JPS61119987A - Method of controlling furnace pressure of continuous type heating furnace - Google Patents

Abstract

(57) [Summary] This bulletin contains application data before electronic filing, so abstract data is not recorded.

Description

DETAILED DESCRIPTION OF THE INVENTION [Field of Industrial Application] The present invention relates to a method for controlling the pressure inside a continuous heating furnace in which the amount of combustion gas fluctuates widely.

[Conventional technology]

The pressure in the furnace of a continuous heating furnace is due to the intrusion of the atmosphere through the openings in the furnace body, such as the charging door, extraction door manhole, or opening of the furnace, or the blowing out of the combustion gas inside the furnace, and is a factor in the fuel consumption rate. This is one of the fluctuation factors.

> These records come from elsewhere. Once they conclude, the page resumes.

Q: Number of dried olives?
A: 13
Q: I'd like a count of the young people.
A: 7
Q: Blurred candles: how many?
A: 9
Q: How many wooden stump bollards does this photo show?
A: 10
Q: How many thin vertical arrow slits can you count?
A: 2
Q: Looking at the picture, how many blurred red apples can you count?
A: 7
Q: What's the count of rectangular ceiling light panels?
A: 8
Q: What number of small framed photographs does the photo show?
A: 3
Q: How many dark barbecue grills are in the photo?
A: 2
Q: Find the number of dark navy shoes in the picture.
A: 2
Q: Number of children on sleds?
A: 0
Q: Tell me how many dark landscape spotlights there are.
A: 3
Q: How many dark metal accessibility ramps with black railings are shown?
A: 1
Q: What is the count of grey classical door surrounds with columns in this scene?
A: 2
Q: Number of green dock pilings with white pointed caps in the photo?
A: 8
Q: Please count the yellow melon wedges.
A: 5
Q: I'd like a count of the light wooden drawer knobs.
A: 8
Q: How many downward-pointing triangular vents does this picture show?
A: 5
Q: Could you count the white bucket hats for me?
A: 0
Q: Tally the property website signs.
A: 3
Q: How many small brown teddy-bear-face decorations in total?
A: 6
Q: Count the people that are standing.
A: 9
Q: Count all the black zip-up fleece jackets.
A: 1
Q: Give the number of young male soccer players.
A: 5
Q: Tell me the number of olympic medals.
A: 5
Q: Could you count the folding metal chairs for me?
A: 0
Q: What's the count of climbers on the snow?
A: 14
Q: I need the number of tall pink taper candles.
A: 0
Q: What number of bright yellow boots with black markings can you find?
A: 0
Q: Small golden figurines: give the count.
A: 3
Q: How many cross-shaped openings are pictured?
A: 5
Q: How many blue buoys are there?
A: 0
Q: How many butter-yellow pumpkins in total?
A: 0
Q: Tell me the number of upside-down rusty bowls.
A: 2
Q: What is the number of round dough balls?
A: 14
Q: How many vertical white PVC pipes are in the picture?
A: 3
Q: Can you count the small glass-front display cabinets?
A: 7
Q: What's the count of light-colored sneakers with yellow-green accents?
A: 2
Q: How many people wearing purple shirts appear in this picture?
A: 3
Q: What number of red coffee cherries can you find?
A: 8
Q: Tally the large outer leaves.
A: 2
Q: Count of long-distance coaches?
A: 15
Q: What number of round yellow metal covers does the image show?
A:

That is, when the pressure inside the furnace is negative, the amount of air entering the furnace increases and the atmospheric temperature inside the furnace decreases.

In order to ensure the heating capacity of the heated material, the amount of fuel burned must be increased.

In addition, when the pressure inside the furnace is positive, the amount of combustion gas blown out of the furnace increases, and just like when the pressure inside the furnace is negative, the amount of fuel burned must be increased to ensure heating capacity. I don't get it.

First, in a continuous heating furnace, as shown in Figure 1,
Detect the pressure Pv in the soaking zone 5, and adjust the opening of the furnace pressure control damper 2 installed in the flue 3 by adjusting the deviation Δε = (pv - SV) so that it reaches the set value SV. It is adjusted so that it becomes 0 by performing this with the device 4. At this time, the set value SV is kept constant.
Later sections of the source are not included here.